● **Requirement**: Give back an exact copy of the entries beneath, minus the pictures.
───── Source data
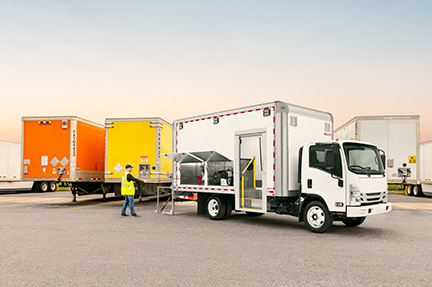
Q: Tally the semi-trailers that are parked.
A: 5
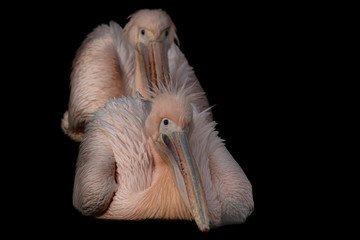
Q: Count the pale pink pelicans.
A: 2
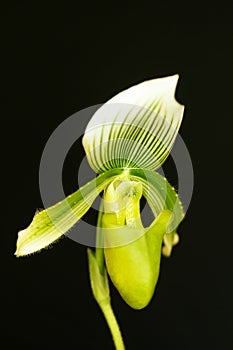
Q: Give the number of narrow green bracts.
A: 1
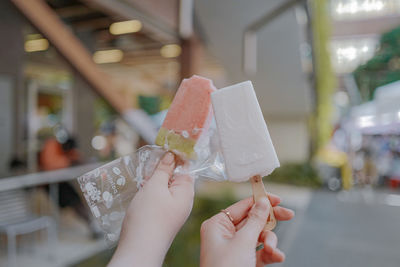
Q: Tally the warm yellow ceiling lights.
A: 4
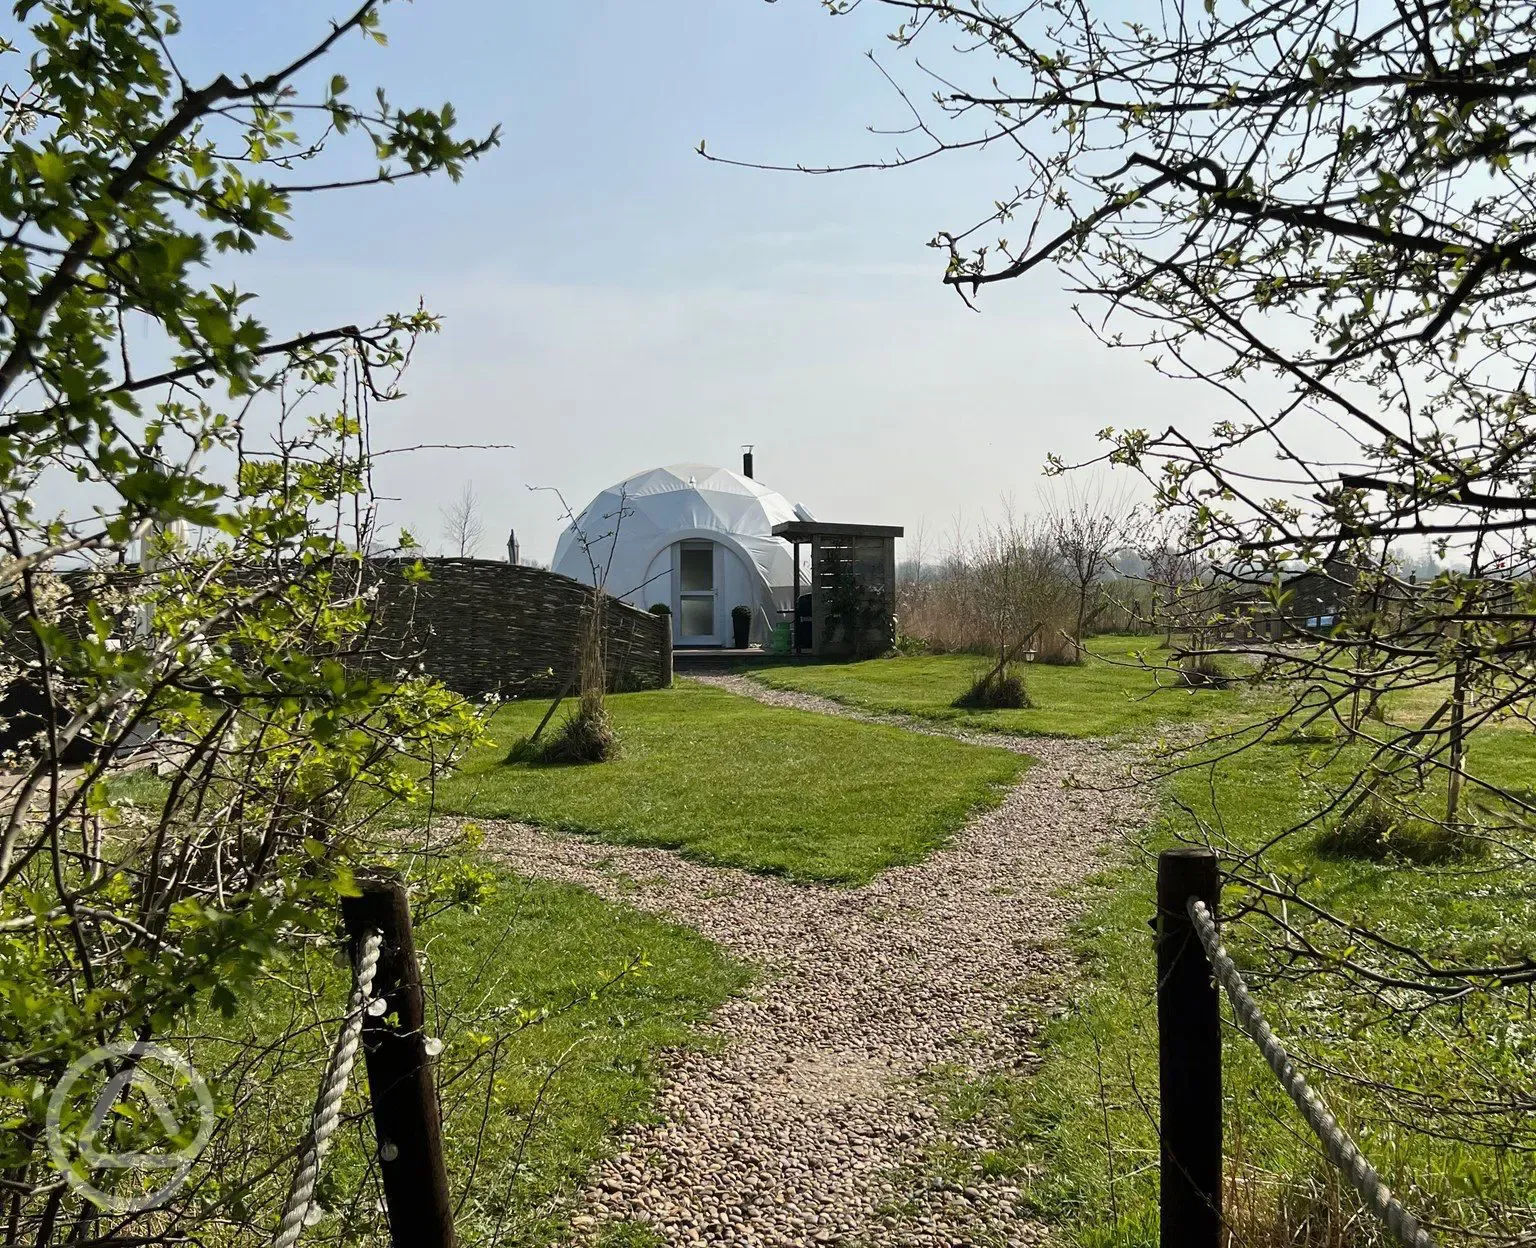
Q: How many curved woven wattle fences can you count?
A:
──────────
● **Response below**:
Q: Tally the semi-trailers that are parked.
A: 5
Q: Count the pale pink pelicans.
A: 2
Q: Give the number of narrow green bracts.
A: 1
Q: Tally the warm yellow ceiling lights.
A: 4
Q: How many curved woven wattle fences can you count?
A:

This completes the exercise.